The US contractor shared some details of its plan in a Securities and Exchange Commission (SEC) filing on August 29, explaining it expects to incur costs of between $5.7m and $7.3m related to “a reduction in force and other transition activities.”
It said: “This includes non-cash fixed asset impairment charges of approximately $0.06m relating to the closure of a Euticals site and non-cash share-based compensation modification charges of approximately $0.16m.
“Cash charges will consist of $5.5 - $7.1m of employee and other related costs and will primarily be paid during the second half of 2016.”
AMRI bought Euticals in July for €315m ($350m) in a deal that added five manufacturing facilities in Italy, two in France, one in Germany and one in the US to its network.
Lodi, Italy –headquartered Euticals claims to have a 400-strong customer base of pharmaceutical and biotechnology industry clients.
AMRI announced plans for the acquisition in May.

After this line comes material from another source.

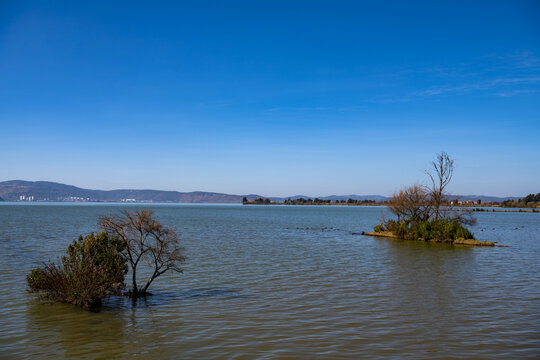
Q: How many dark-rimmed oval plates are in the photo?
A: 0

At the time US ratings agency Standard and Poor’s (S&P) said: “AMRI's acquisition of Euticals is accretive to the company's scale, geographic diversity and customer base” and reaffirmed its rating of the firm as “stable.”

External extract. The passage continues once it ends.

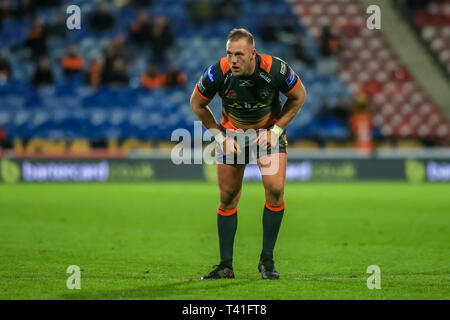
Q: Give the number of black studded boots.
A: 2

S&P also predicted that Euticals would be AMRI's last major takeover for the next year.
"We do not expect another large acquisition in the next year, given the company's required integration of two sizable and several tuck-in acquisitions since 2014."
Euticals is the second active pharmaceutical ingredient firm AMRI has bought in a year.
Last July the US firm acquired Spain-based Gadea Pharmaceutical Group for $174m in a deal that included the latter’s steroid precursor division Bioraw and its finished dosage unit, Crystal Pharma.